The legend inspired numerous artists over the centuries, including Rubens, Tiepolo, Reni and Reynolds. Churcher does not quote directly from the Old Masters. As Sasha Grishin observed, "Churcher is a very visually literate artist, one who from childhood has been extensively exposed to the 'grand tradition' of western art.... His process of painting also involves something of an intellectual game... Direct quotations from other paintings are fairly sparse, only occasionally there is a reference to a specific identifiable source. Generally, it is like a dull echo a familiar leitmotif, a recognisable theme from a passage of music, which has been incorporated within a broader structure. The trappings of the allegorical reference are increasingly removed, so that it appears as if pithing a common everyday reality there are found echoes of the grandeur of the Old Masters."

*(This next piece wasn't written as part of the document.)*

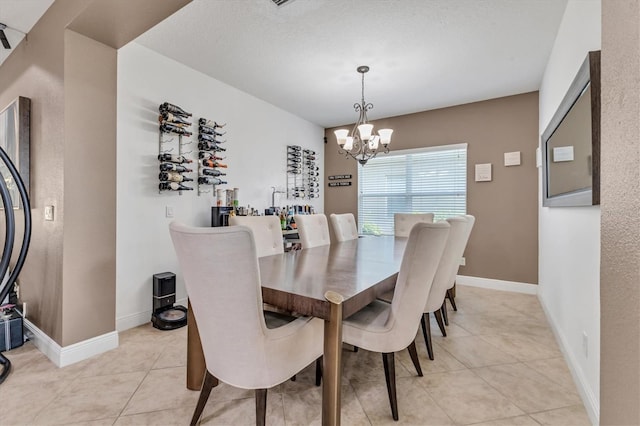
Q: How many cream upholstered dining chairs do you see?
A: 8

(Grishin, S., Peter Churcher, Lauraine Diggins Fine Art, Melbourne, 2004)
Instead, the artist transports the ancient legend into the present day situation and turns it into a universal image of love and abandonment within the post-modern discourse."
E.Barilo von Reisberg, Annual Collectors' Exhibition 2008, Lauraine Diggins Fine Art, Melbourne, 2008, p.57
As the realisation of irrevocable separation sets in for poor Dido, she gathers together her lover Aeneas' clothes and an effigy of him, which she places on her funeral bed.
"On the pyre's top she put a sword he left
With clothing, and an effigy on a couch
Her mind fixed now ahead on what would come."